Exclusive The UK Ministry of Defence has suspended online application and support services for the British Army’s Capita-run Defence Recruitment System and confirmed to us that digital intruders compromised some data held on would-be soldiers.

The army was informed of the break-in on March 14, and “that a group of hackers was going to release Army Application Data on the dark web,” a source familiar with the matter told us.

Two days later, the Army shut down the career website and DRS as a precautionary measure.

The career website is back up and running, but online applications and support are still missing in action – or rather, the website is suffering “TECHNICAL ISSUES”:

The extent and method of the attack remains under investigation by the MoD and Capita. The exact point of entry has yet to be pinpointed.

DRS, we are told, interfaces with numerous MoD systems including Joint Personal Admin (JPA) and Training and Finance Management Information System (TAFIMS), and it is not known how far the attackers got in.

The MoD wanted to avoid potential access by miscreants and instead opted for the shutdown.

Without access to digital services, the Army is using “paper systems to manage their recruitment activity. They have declared a cyber emergency and enacted Op Rhodes,” a source claimed.

The exact number of candidate details stolen is unconfirmed, but we were told by several people that it ranges from 125 to 150. One source claimed 125 recruits’ data were for sale on the dark web for 1 Bitcoin, or $42,733 at today’s exchange rate.

Despite the relatively small volumes of data exposed, this is still incredibly embarrassing for the MoD, and, if it turns out DRS was the method of intrusion, for Capita – which boasts of having a “good deal of its DNA in defence and security.”

We understand the affected candidates were contacted by the MoD. Britain’s data watchdog, the Information Commissioner’s Office, told us the breach has yet to be reported to it.

“Organisations must notify the ICO within 72 hours of becoming aware of a personal data breach, unless it does not pose a risk to people’s rights and freedoms.

“If an organisation decides that a breach doesn’t need to be reported they should keep their own record of it, and be able to explain why it wasn’t reported if necessary.”

The Register asked the MoD about the timelines, the threat of releasing data on the dark web, and more. An army spokesperson said:

“We have been made aware of a compromise of a small section of recruit data and are testing the matter with the utmost importance. Whilst we are investigating the source of the information it would be inappropriate to comment further.”

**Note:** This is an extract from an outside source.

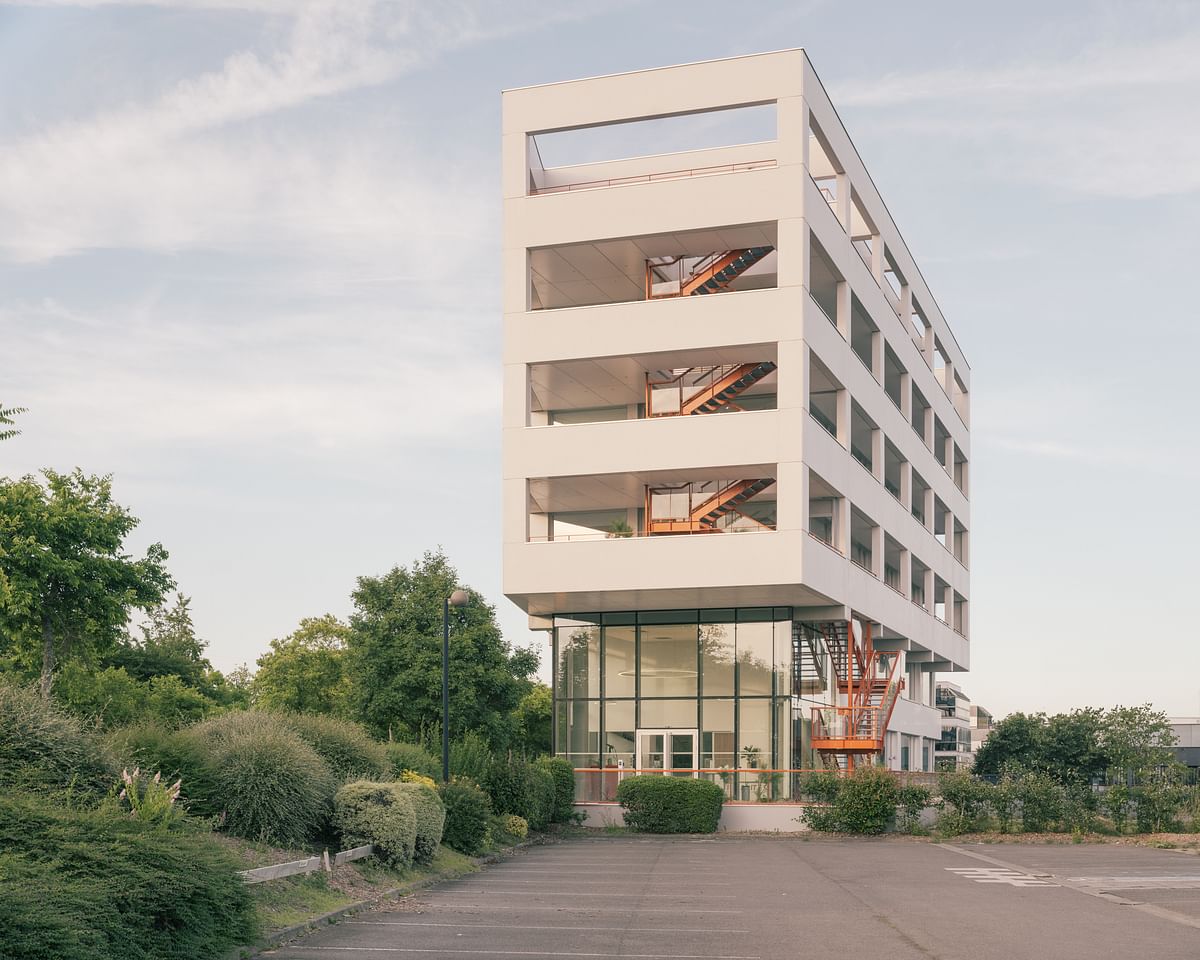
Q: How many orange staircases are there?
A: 4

Capita refused to comment.

Marketing material about the way Capita reinvented the Recruiting Partnering Project (RPP), a £495m contract it signed in 2012 with the British Forces, makes no mention of the checkered past for the DRS component, which itself debuted in November 2017 – some 52 months behind schedule.

Under the contract, Capita was in charge of running recruitment operations, including marketing, processing applications and handling the candidate assessment centres.

Online recruitment was due to launch in July 2013 but the MoD “failed to meet contractual obligations to provide the infrastructure to host Capita’s recruitment software,” said a National Audit Office report [PDF] in 2019.

At the start of 2014, the “Army passed responsibility for developing the whole system to Capita.”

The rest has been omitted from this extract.